Louisiana Red Bean Dip

This party-time dip is a take on the classic Louisiana dish, red beans and rice. It’s almost Mexican-ish, with green chiles, chili powder and cumin. The texture of the red beans reminds you of, well, re-fried beans. Topped with spicy sausage crumbles, this Louisiana red bean dip is perfect for any get-together.

Louisiana Red Bean DipI like to serve Louisiana red been dip drizzled with hot sauce. But, if you’re serving for a crowd you might want to skip that step. Or make two batches of dip.

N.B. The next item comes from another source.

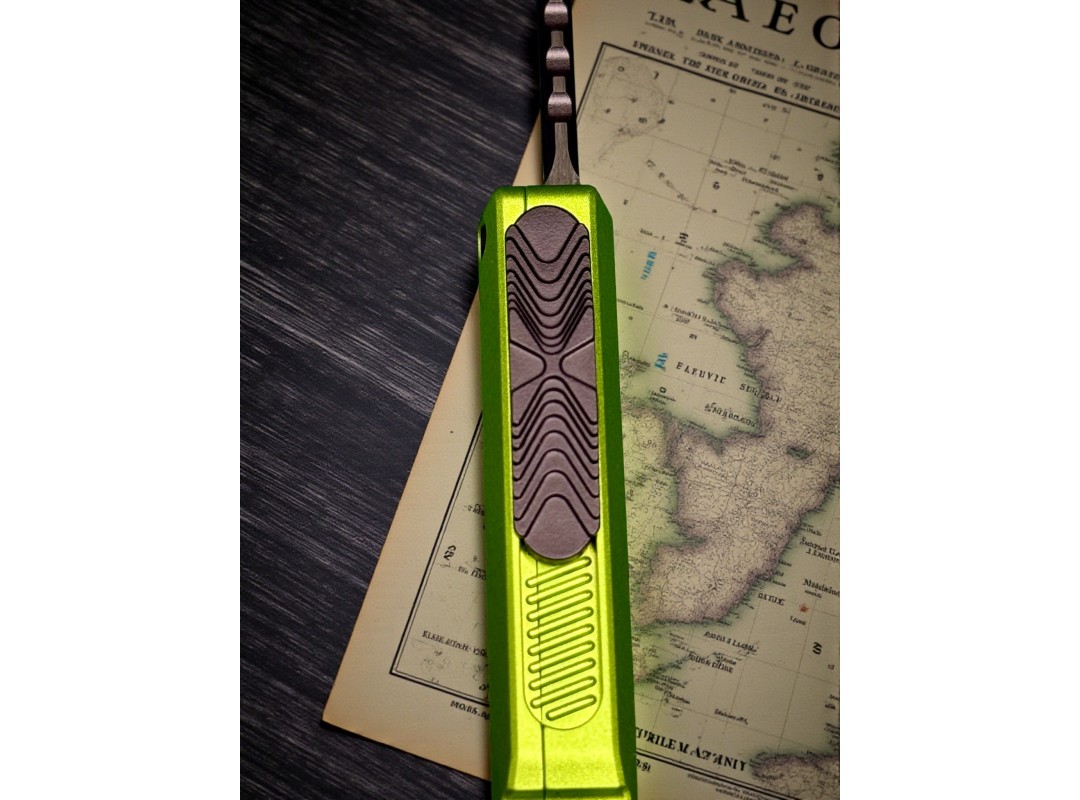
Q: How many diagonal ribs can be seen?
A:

One for your friends that like a little kick and one for those that don’t.

Also try my pimento olive dip.

Louisiana Red Bean Dip

Course Appetizer
Cuisine American
Prep Time 15 minutes
Cook Time 20 minutes
Total Time 35 minutes


  • 1 cup cooked bulk spicy sausage
  • 2 15 ounce cans red kidney beans, rinsed, drained
  • 1 4 ounce can fire-roasted diced green chiles (I used La Victoria)
  • 3/4 cup salsa I used Newman's Medium
  • 1/2 cup sour cream
  • 1 teaspoon chili powder
  • 1 1/2 teaspoons ground cumin
  • 1 1/2 cups shredded Mexican-blend cheese divided
  • Tortilla chips warmed, for serving


  • Note: I prefer to place the cooked sausage into a food processor and pulse a few times to get rid of any large clumps.
  • Preheat your oven to 350 F.
  • Spray a small casserole dish (I used two 15 ounce Ramekins) with non-stick spray.
  • Place remaining ingredients (but use only 1/2 cup of the cheese) into a blender or food processor and blend until smooth.
  • Pour blended mixture into dish. Top with the sausage and the remaining cheese.
  • Bake until hot and bubbly, 15-20 minutes.
  • Serve with warmed tortilla chips.